Così anche danza e musica, arti performative entrano in contatto con il progetto Me Time – Una stanza tutta per sè, liberamente ispirato all’omonimo libro di Virginia Woolf. La performance si svolgerà a Palazzo Maffei Casa Museo, a Verona. Dieci appuntamenti, nei fine settimana dal 7 maggio al 5 giugno, per lasciarsi sorprendere dalla nuova realtà museale. Quest’ultima espone, su progetto museografico di Gabriella Belli, parte della straordinaria ed eclettica raccolta d’arte del collezionista Luigi Carlon. Si tratta di oltre cinquecento opere dall’archeologia greco-romana alla contemporaneità. Il tutto nella cornice dell’edificio seicentesco, sapientemente restaurato, che con la sua facciata barocca connota l’antica Piazza delle Erbe.
A esibirsi Camilla Monga e Federica Furlani
Il nuovo progetto è una proposta al femminile fortemente voluta dalla direttrice di Palazzo Maffei, Vanessa Carlon. Prodotto dal Teatro Stabile di Verona è stato affidato a due giovani talenti del settore, già note e affermate a livello internazionale. A esibirsi saranno infatti la coreografa e danzatrice Camilla Monga e la violista e compositrice Federica Furlani.
Informazioni e biglietti
Me Time – Una stanza tutta per sè è una riflessione sul valore positivo della solitudine in ambito creativo e artistico. Si consiglia l’acquisto dei biglietti in prevendita presso biglietteria del Teatro Nuovo, Box Office oppure online. I biglietti sono acquistabili la mattina dello spettacolo, previa disponibilità, anche presso Palazzo Maffei Casa Museo.
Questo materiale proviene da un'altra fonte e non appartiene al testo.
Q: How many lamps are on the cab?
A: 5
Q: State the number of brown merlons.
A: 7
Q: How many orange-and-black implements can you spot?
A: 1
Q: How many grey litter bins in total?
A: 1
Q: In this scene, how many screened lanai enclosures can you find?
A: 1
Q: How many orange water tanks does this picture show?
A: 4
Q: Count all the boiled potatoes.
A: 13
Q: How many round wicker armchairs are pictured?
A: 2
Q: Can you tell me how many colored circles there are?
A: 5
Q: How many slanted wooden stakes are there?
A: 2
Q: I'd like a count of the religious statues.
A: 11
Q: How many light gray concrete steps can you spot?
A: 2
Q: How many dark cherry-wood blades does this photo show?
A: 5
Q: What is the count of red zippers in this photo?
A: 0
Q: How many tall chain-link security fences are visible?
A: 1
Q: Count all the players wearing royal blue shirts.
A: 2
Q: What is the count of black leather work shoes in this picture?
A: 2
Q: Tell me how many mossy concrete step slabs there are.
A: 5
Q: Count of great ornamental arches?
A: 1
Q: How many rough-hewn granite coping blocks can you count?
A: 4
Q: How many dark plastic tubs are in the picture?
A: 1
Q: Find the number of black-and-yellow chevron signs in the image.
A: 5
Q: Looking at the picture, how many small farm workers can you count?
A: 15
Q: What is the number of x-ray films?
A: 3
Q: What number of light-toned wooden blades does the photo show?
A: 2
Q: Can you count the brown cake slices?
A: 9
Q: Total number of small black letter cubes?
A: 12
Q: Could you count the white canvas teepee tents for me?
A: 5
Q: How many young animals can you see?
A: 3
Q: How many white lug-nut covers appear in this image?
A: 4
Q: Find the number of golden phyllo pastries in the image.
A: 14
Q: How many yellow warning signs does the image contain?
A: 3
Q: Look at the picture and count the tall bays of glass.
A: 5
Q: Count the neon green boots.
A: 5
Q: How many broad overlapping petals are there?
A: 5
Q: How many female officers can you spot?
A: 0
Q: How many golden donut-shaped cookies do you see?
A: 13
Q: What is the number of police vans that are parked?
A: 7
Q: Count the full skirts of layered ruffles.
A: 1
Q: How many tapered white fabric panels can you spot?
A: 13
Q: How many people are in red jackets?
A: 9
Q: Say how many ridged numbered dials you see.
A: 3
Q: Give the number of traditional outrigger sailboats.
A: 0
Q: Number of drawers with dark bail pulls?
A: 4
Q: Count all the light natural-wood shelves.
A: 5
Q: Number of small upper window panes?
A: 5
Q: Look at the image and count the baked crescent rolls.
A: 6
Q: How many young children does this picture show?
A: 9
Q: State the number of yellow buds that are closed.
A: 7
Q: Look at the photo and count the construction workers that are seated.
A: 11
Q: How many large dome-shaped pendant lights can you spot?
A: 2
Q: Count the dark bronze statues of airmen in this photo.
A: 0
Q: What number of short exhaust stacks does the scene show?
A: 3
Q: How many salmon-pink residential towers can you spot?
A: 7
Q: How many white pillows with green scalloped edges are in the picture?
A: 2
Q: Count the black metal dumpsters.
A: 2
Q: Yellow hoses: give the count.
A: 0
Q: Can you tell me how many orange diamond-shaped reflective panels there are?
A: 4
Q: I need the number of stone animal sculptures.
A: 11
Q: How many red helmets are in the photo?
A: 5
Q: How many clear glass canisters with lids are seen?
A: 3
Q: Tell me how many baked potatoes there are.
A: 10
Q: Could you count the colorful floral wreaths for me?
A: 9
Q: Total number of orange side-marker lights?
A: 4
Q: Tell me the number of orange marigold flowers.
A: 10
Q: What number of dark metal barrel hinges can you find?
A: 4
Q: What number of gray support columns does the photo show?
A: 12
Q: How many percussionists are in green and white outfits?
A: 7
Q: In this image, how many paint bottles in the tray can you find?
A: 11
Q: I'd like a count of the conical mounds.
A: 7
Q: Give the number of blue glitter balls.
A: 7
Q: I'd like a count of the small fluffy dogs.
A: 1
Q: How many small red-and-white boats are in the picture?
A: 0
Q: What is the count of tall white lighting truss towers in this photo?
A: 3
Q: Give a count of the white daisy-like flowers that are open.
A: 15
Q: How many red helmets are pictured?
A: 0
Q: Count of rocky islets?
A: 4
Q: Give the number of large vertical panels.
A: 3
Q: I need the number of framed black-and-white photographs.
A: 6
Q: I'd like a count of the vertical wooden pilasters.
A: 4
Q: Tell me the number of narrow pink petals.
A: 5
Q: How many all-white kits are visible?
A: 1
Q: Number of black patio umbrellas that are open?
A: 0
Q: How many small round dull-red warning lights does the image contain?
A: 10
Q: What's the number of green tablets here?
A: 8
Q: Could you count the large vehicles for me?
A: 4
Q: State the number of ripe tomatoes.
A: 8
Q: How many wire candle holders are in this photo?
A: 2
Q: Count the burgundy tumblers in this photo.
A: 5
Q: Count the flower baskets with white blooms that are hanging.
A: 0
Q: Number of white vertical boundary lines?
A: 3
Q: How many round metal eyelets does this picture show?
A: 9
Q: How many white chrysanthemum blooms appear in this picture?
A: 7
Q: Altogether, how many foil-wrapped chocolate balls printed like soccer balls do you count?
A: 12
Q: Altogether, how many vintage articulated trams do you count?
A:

Lo spettatore immerso in un’esperienza introspettiva
Musica e danza immergeranno lo spettatore in un’atmosfera sonora e visiva che lo condurrà a muoversi tra le stanze del secondo piano di Palazzo Maffei Casa Museo come in un paesaggio. Il visitatore arriverà così a percepire in senso personale continui cambiamenti che si avvicendano a seconda delle diverse sonorità. L’ascolto della musica tramite il sistema Silent Play alimenterà un contatto esclusivo con ciascun visitatore all’interno di ogni stanza. Le sale “a tema” che connotano il secondo piano della Casa Museo veronese vengono dunque attraversate da diverse sonorità, base drammaturgica per una perlustrazione del tempo. Trasmetteranno così il concetto di come l’identità dell’uomo sia legata alla natura nel passato, nel presente e nel futuro.